Je retrouve ma candeur en évoquant ce jour vermeil où je traversai la Nhéra en sautillant sur de gros cailloux. Je gagnai les gorges du Galya, et, au bout d'une demi-heure de marche, je redescendis à gauche, vers un rocher qui tournait le dos à la route. Des sculptures maladroites en ronde-bosse ornaient sa face cachée. Elles figuraient les deux sexes, féminin et masculin. Des hommes de la préhistoire nous avaient laissé ces symboles de fécondité. Je connaissais déjà ce coin de terre, car j'y étais venu chercher les mûres blanches ou rouges qui y pullulaient. Mais je n'avais pas fait attention à la célèbre pierre aux sexes.

Peut-être les montagnes atteignaient-elles leur paroxysme de beauté en septembre, quand le soleil attiédi s'attardait sur les pentes boisées. Un vent roux ébouriffait les houppes brunes des chênes et les chevelures tâchées de fauve des noyers.
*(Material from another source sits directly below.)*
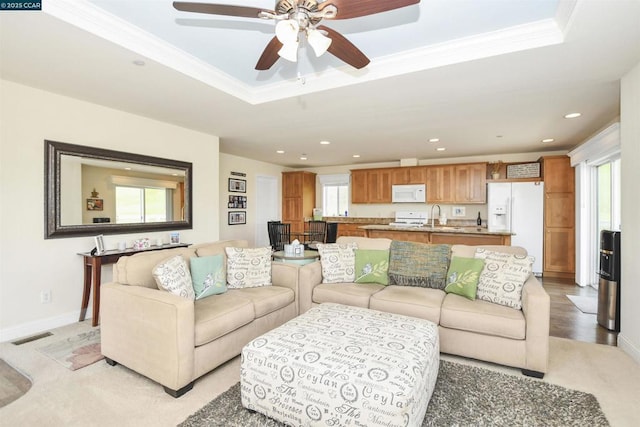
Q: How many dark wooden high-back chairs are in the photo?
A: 4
Le ciel passa du bleu transparent au gris pâle. Les premières pluies tissèrent autour du village un épais voile de mousseline. La Nhéra gonfla, déborda légèrement. Les longs pinceaux ocellés de jaune et de rouille des peupliers qui bordaient ses berges baignèrent dans l'eau. Puis le soleil rebrilla. Mille marbrures aux teintes de soufre, de brique, d'incarnat, d'améthyste montèrent aux pommettes des vignes. Les jardins où je courais pour la cueillette des fruits s'illuminaient d'une même flamme pourpre, violette. L'incendie me toucha et mon coeur flamba pour l'automne qui me jouait si bien sa symphonie en or majeur !

On ne peut attraper à la fois le sommeil et la perdrix, affirme un proverbe local. Papa se levait très tôt, prenait sa carabine et partait rejoindre les chasseurs dans la montagne. La petite équipe se divisait en deux. Une moitié rabattait, par ses cris, les sangliers et les bouquetins descendus des hauts sommets.

L'autre moitié, passée derrière les rochers, guettait les bêtes, prête à tirer. Souvent le soir, Youssef, fort satisfait, nous ramenait un quartier de capiteux gibier. Maman nous cuisinait de savoureuses brochettes.

Mésopotamie, paradis des jours anciens, édition l’Harmattan, Paris, 1996, Chapitre XX, page 171.